Beltfed, heavy-barreled, reinforced - it's a machinegun, allegations of circular creative bankruptcy aside.


<Sapsan RKSh-12.7 Battle Rifle>
An up-chambered bullpup RK capable of delivering high impact at any velocity and across various ranges, the RKSh is more blatant brute force than the comparative reservation of the many 9x39 platforms.


<Sapsan 6P22 KATANYK Assault Rifle>
One of the more ambitious projects in service with Sapsan Special Forces, the 6P22 employs a balanced recoil system that ostensibly makes it more controllable, but in practice has restrained it to elite units, future-weapons expos, and high level videogame unlocks.


<Sapsan Osiris T-500 SSR>
A piece of precision hardware, like much within the Sapsan arsenal, the T-500 chose not to reinvent the wheel and is itself largely a copy of contemporary high-performance bolt action platforms. If it works, it works, and they can't sue you if you sue them.

The 'T' does not stand for 'Terminator', no matter how badly the Sapsans wish it did.


<Sapsan RV-18 Anti-Materiel Rifle>
Similar to the Osiris, the RV-18 is essentially a high-performance clone of another foreign platform, but is still very much capable of tearing a man in half with a single shot.


<Sapsan RpB.28 Rocket Launcher>
Essentially an upscale of the RpB.27, the RpB is your typical disposable rocket launcher, and needs little introduction. Point business end at target, ensure backblast is clear, and with steady aim and good wind it should introduce the target to their respective deity in a fairly sudden fashion.


<Sapsan PPD SMG>
Known to many as 'the Dwarf', the Sapsan PPD is short, stout, and innovative yet suffers the same curse as any that dare make a magazine complex enough to require a 'clutch assembly'.

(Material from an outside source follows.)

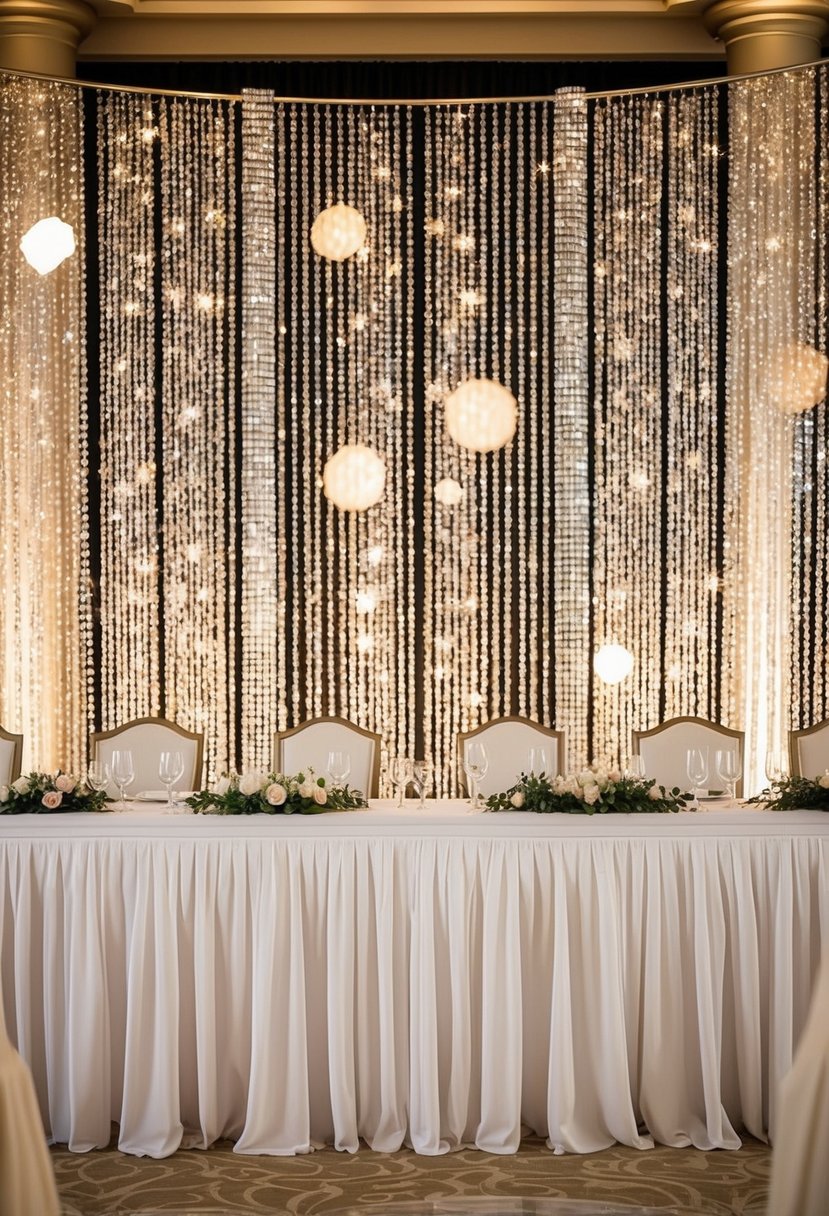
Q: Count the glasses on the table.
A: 12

Essentially a blowback-operated dwarven RK-74, the PPD was designed in a tumultuous time for the Sapsan Republic, having just been ejected from the Berkut Pact. Regimes were changing, alliances failing, and all on the tail of a faltering economy.

To put it mildly, it was a time of change - but in the firearms world, it was the time of lucrative firearms contracts and weapons trials. Moreover, among rival powers it was the time of the words 'high capacity', 'armor piercing', and 'ergonomic'.

Sapsan's Dwarf, then, was their shot at keeping pace with rivals, and they had to do it on a shoestring budget.

Shorn of the RK-74's traditional long-stroke symphony, the PPD simplified the already simple and made do with what already existed wherever possible. It is no mere happenstance that more than 60% of the Dwarf is compatible with other RKs, nor was the choice to feed it common cartridges such as 9x18 or 9x19.

Unwilling (and frankly unable) to invest the time and money required for a wholly new weapon or cartridge, Sapsan ironically enabled the PPD to be successful in ways that other niche PDWs never were. Namely, in adoption as a standard weapon among vehicle crews and police units, fulfilling the original goals laid out by the various PDW programs. Being a dwarven RK made the PPD familiar to many, and in hindsight the use of a common cartridge kept the weapon from being locked to overly-specialist niches - a common fate for rival PDWs.

Although the one 'new' piece of the PPD would end up being the magazine, this, too, was not truly new. Though the Dwarf was certainly impressive, bearing an underslung 64 round helical magazine, the concept had been proven a decade prior by the foreign Cheshire, which had modernized the helical mag and made it their core selling point.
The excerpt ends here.